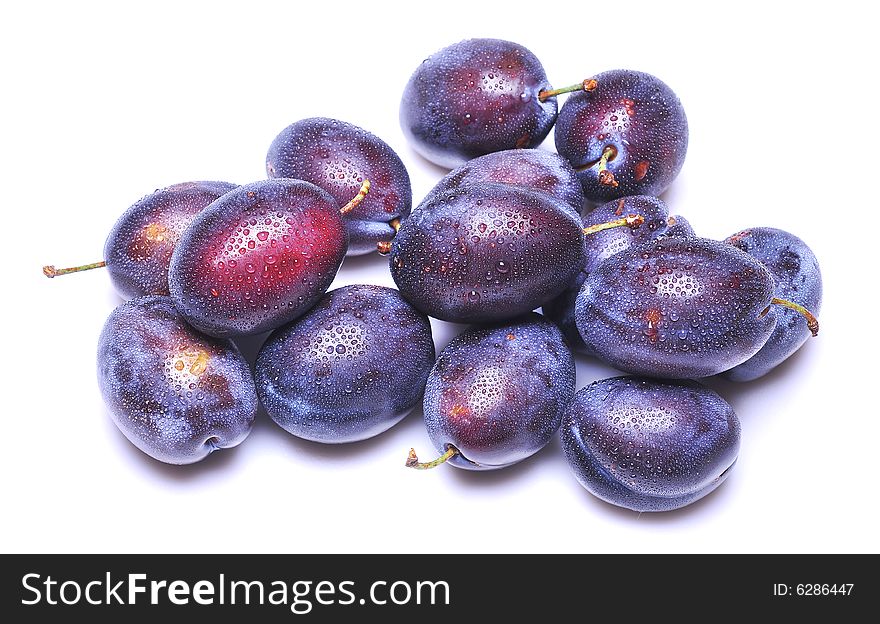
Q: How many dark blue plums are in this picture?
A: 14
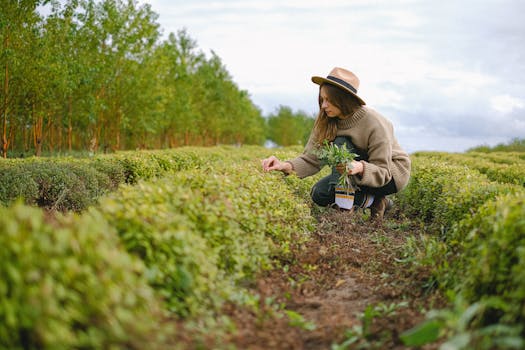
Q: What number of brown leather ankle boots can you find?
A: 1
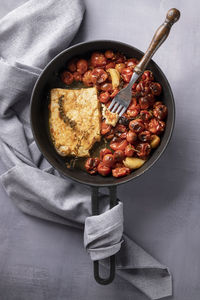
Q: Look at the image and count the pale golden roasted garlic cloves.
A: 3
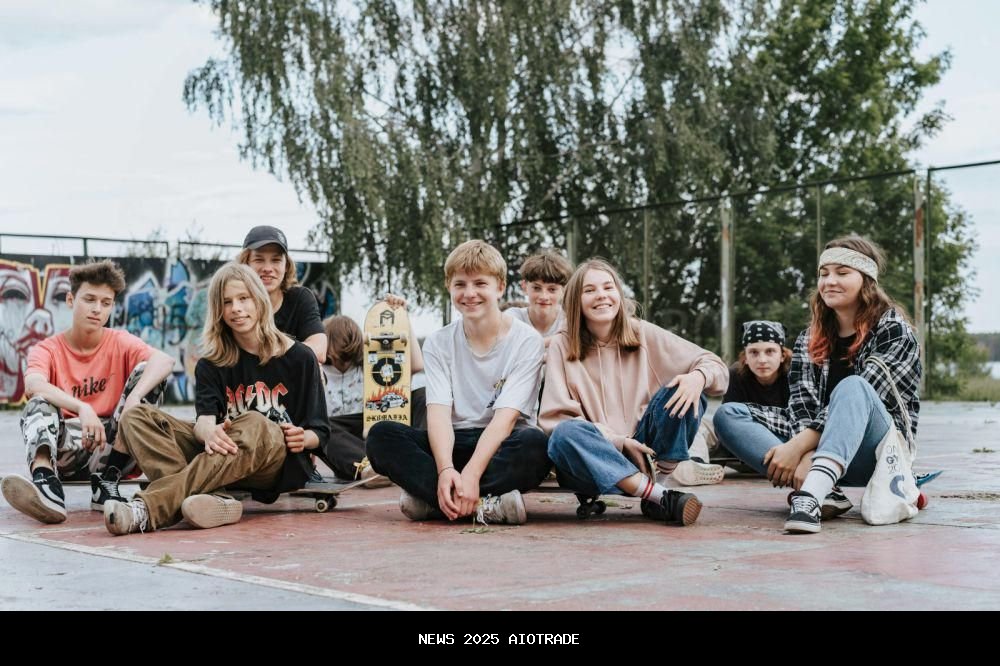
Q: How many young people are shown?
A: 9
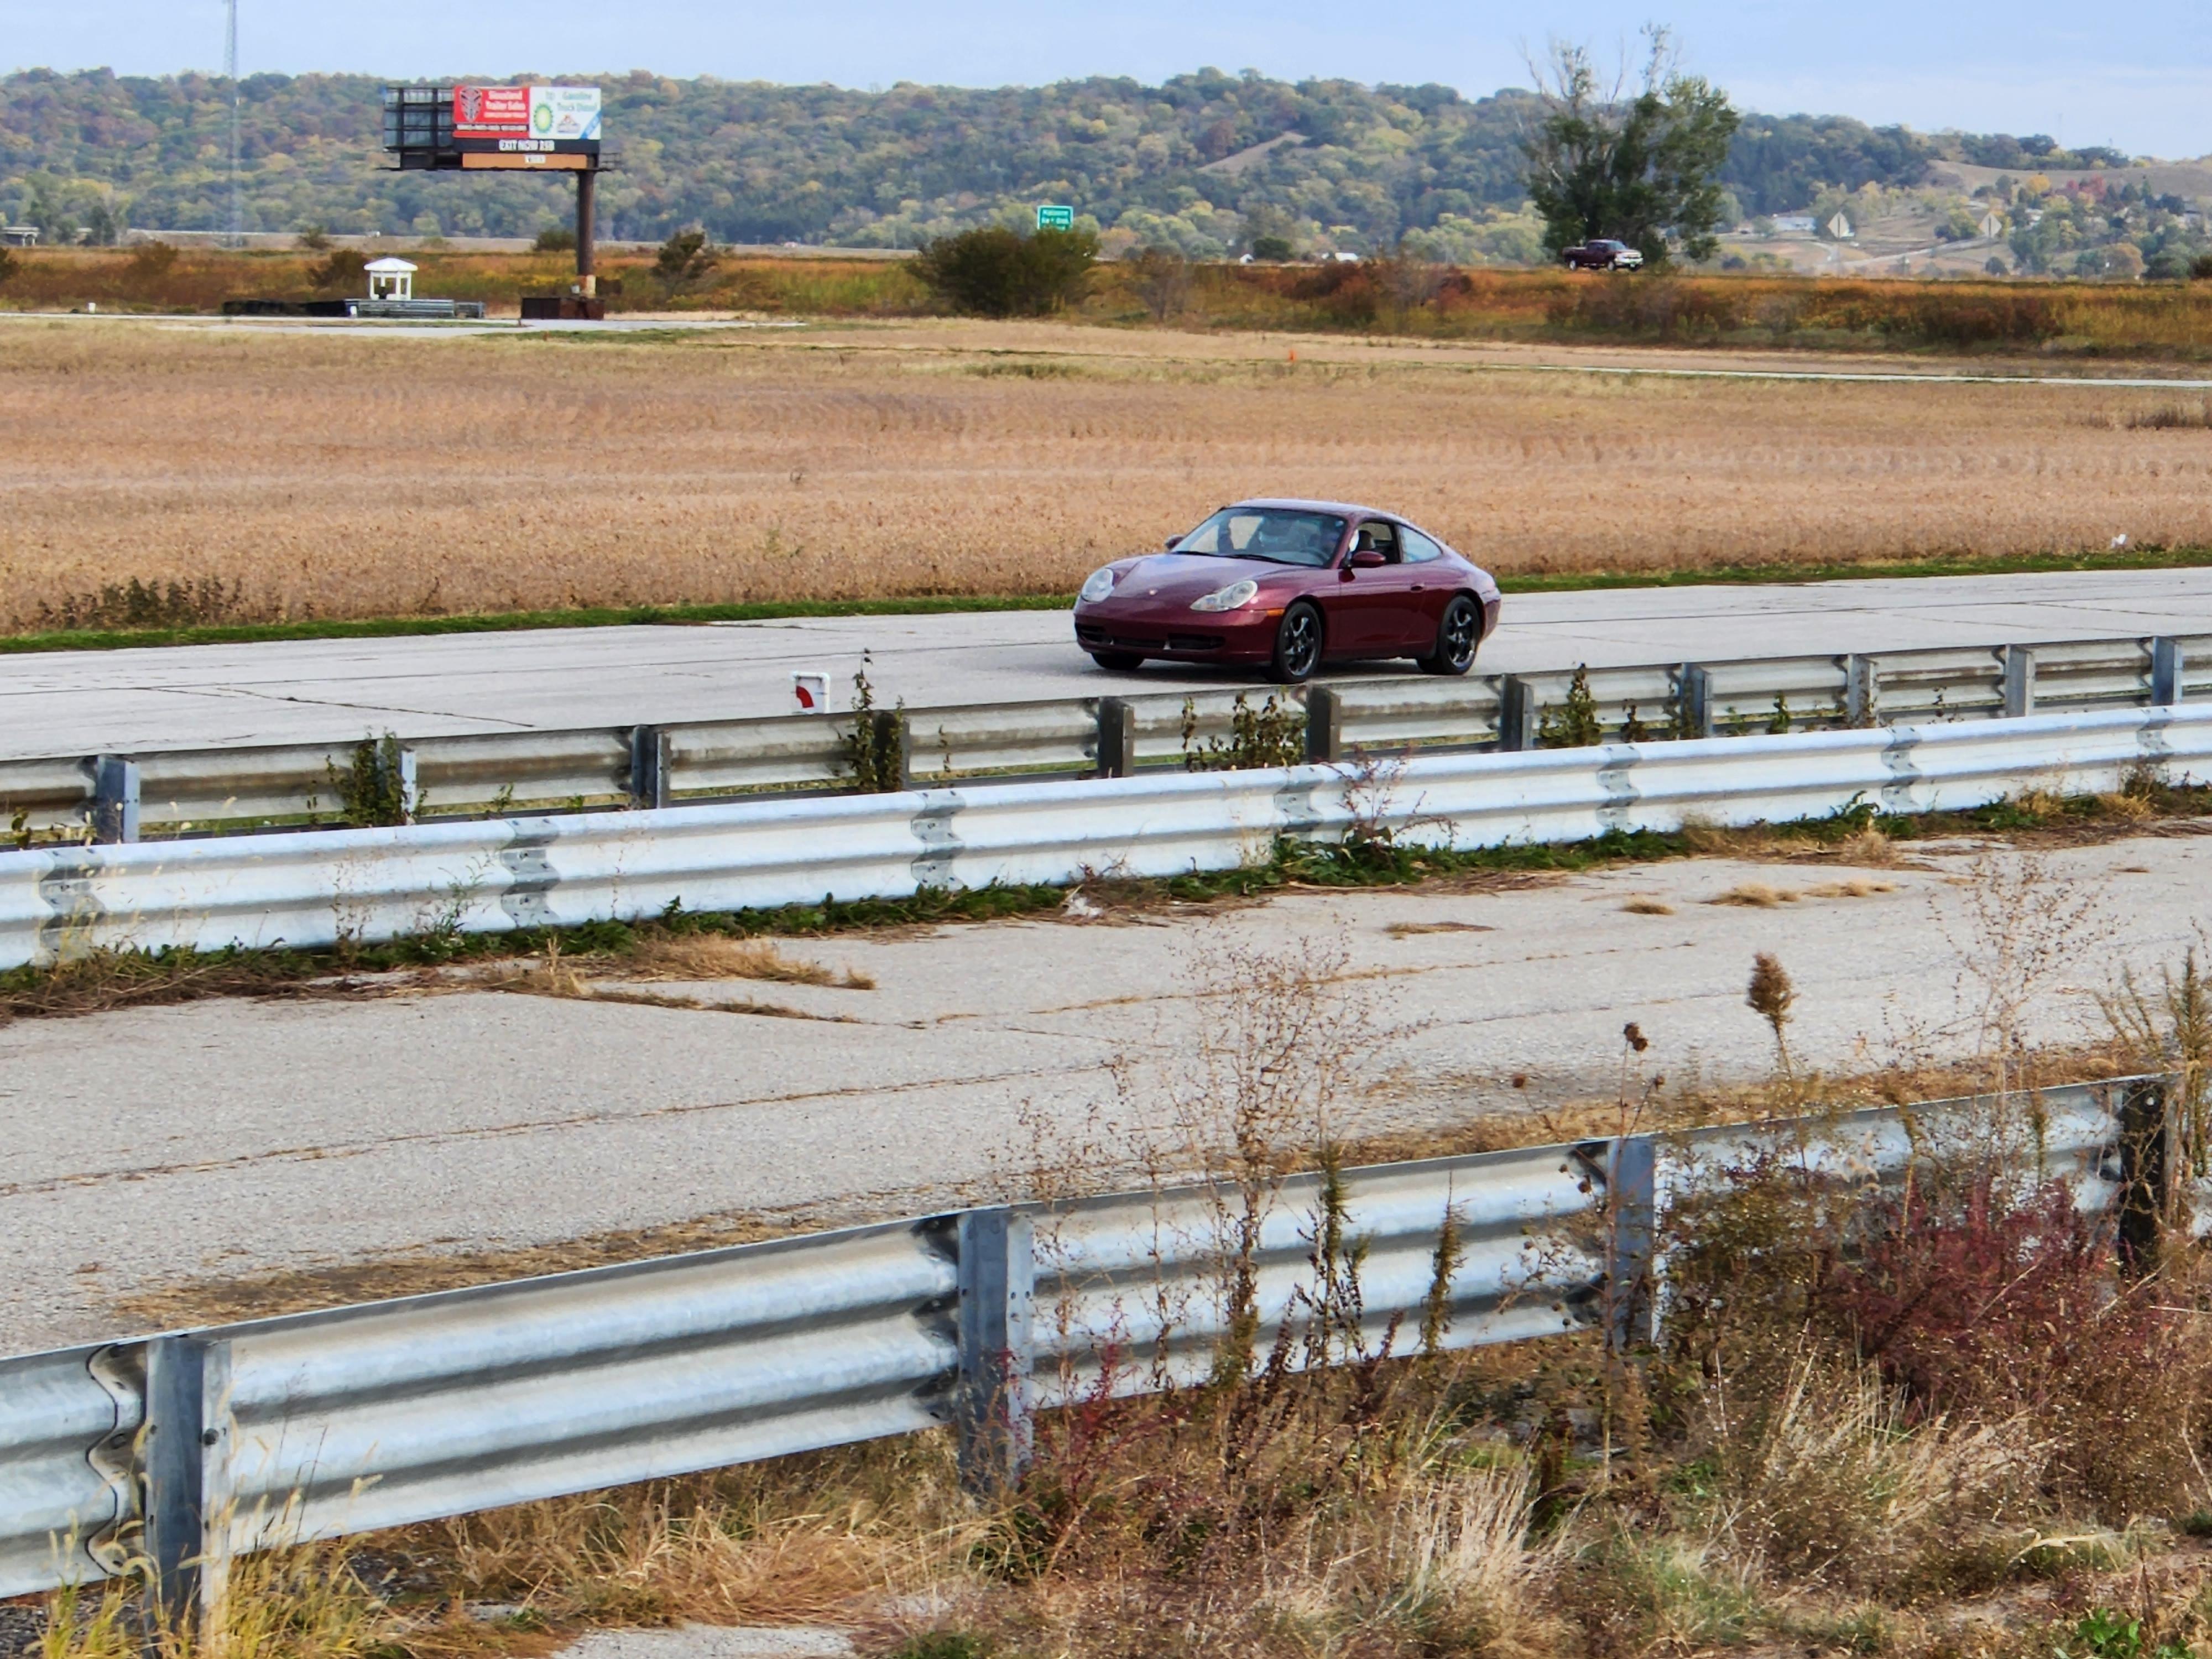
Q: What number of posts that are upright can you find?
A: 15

══════════════════════════════

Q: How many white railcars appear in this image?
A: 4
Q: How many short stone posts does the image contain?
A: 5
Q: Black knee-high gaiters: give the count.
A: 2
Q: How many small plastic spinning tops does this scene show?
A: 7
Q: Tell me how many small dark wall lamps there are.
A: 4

══════════════════════════════

TASK GOAL: If a line in the listing contains "find", it counts. Say how many lines count, with no other words.

TASK SOLUTION: 2